# Schedule for: 19w5100 - Tropical Methods in Real Algebraic Geometry

Arriving in Oaxaca, Mexico on Sunday, September 8 and departing Friday September 13, 2019
Sunday, September 8
14:00 - 23:59 Check-in begins (Front desk at your assigned hotel)
19:30 - 22:00 Dinner (Restaurant Hotel Hacienda Los Laureles)
20:30 - 21:30 Informal gathering (Hotel Hacienda Los Laureles)
Monday, September 9
07:30 - 09:00 Breakfast (Restaurant at your assigned hotel)
09:15 - 09:30 Introduction and Welcome (Conference Room San Felipe)
09:30 - 10:30 Arthur Renaudineau: Bounding the Betti numbers of real tropical varieties.

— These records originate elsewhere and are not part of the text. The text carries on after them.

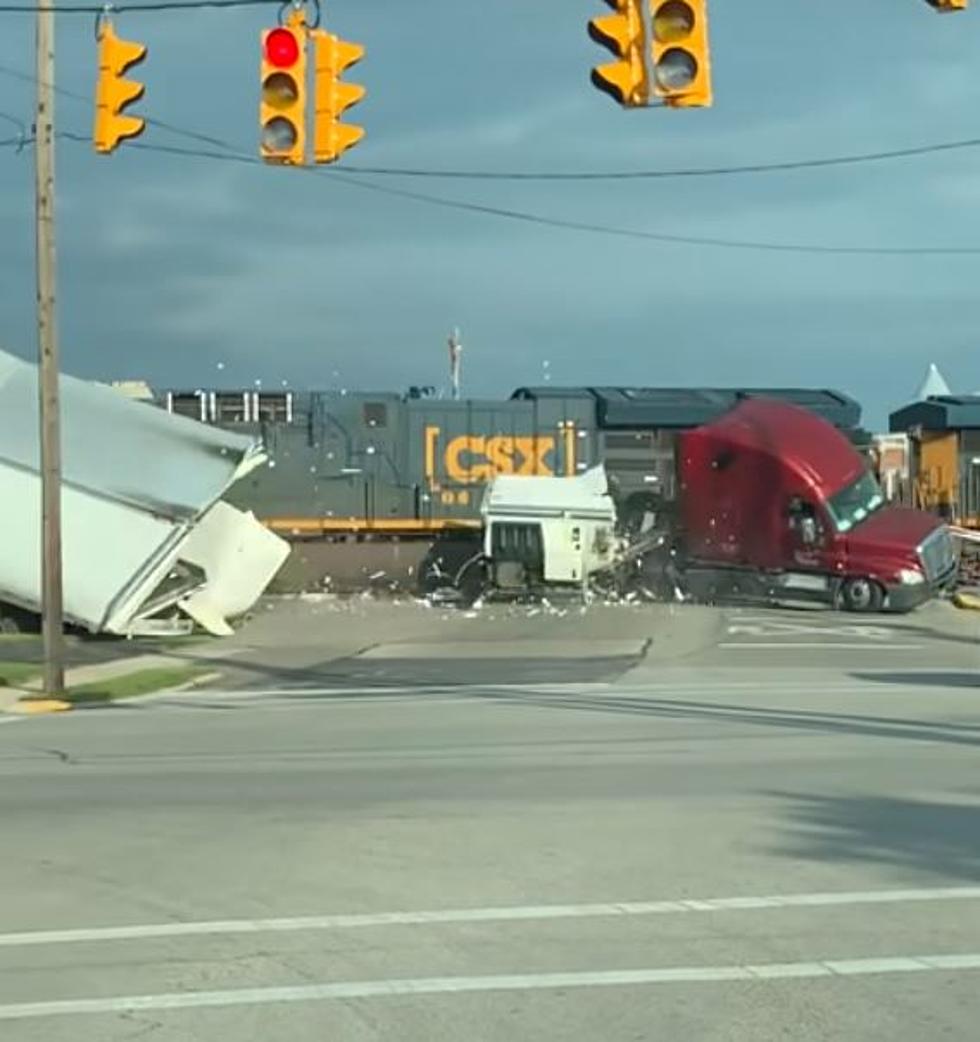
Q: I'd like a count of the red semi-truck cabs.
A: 1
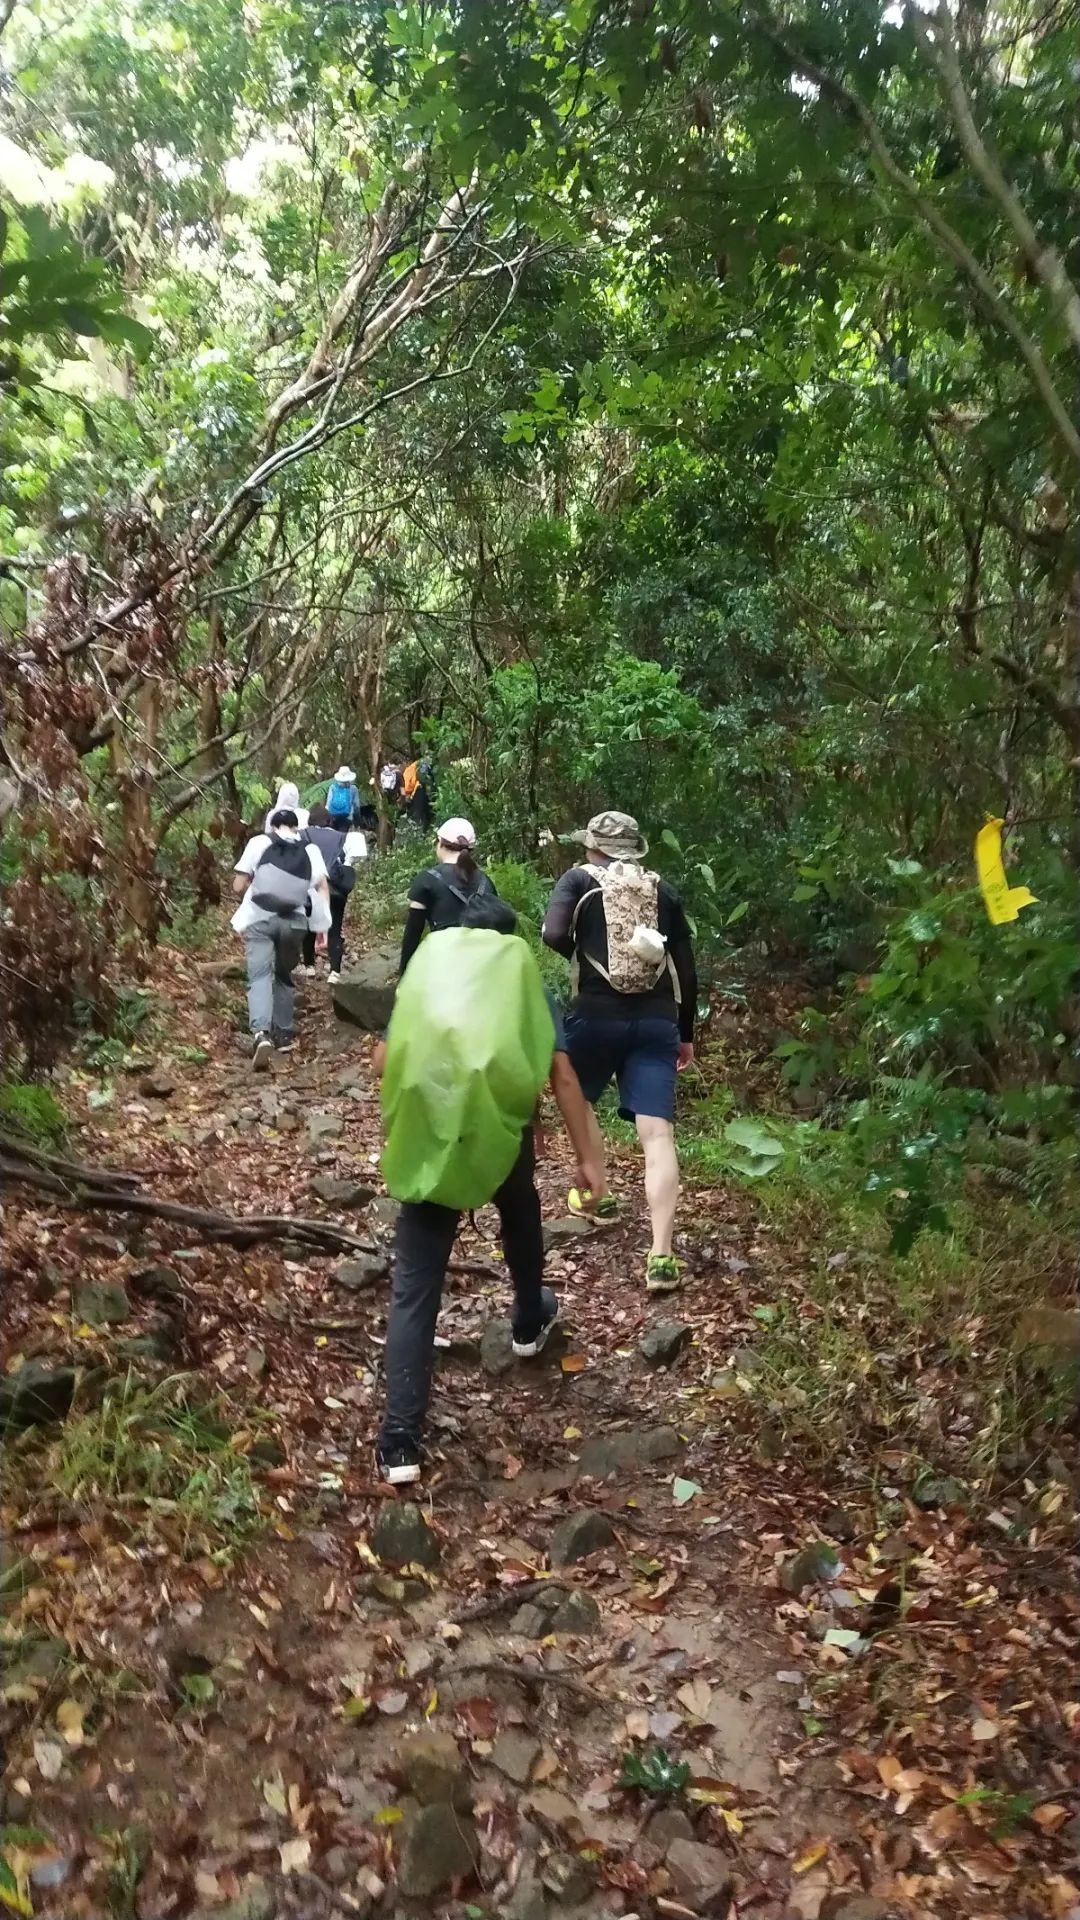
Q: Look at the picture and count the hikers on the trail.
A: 9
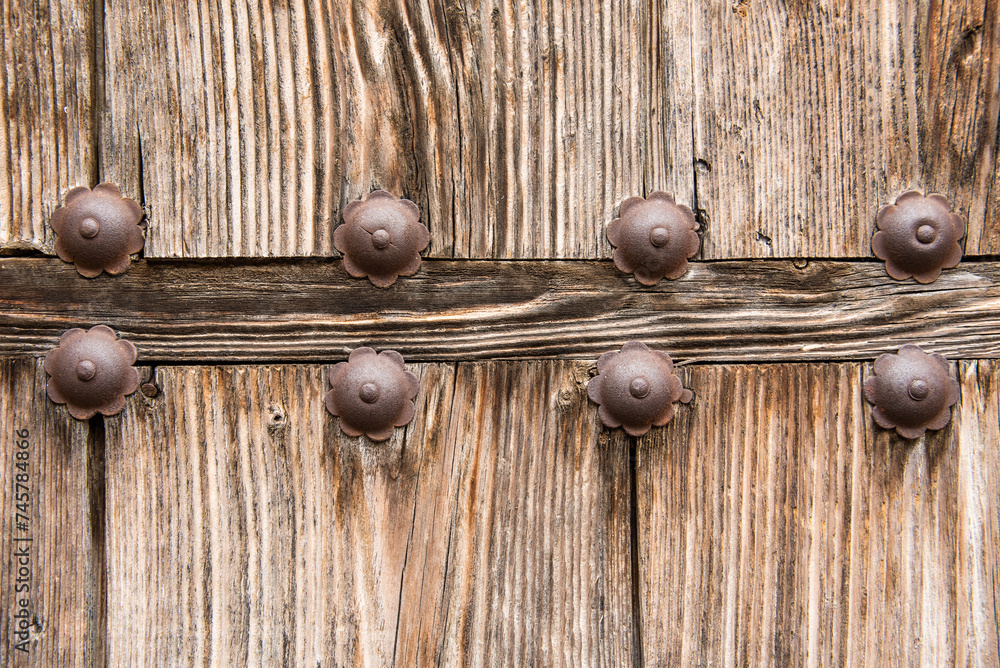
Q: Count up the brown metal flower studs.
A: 8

Real tropical varieties are polyhedral objects which are in some cases isotopic to real algebraic varieties. We will introduce those objects and show an upper bound on their Betti numbers. These bounds are given in terms of the dimension of tropical homology groups modulo 2 of the underlying tropical variety, and are derived from a certain spectral sequence. In the case of hypersurfaces, we prove that tropical homology groups are torsion free, implying a bound conjectured by Itenberg on the Betti numbers of the real part of a real hypersurface near the tropical limit in terms of Hodge numbers of the complexification. This is a joint work with Kristin Shaw, and with Charles Arnal and Kristin Shaw.
(Conference Room San Felipe)
10:30 - 11:00 Coffee Break (Conference Room San Felipe)
11:00 - 12:00 Grigory Mihkalkin: On canonical divisors of real type I curves.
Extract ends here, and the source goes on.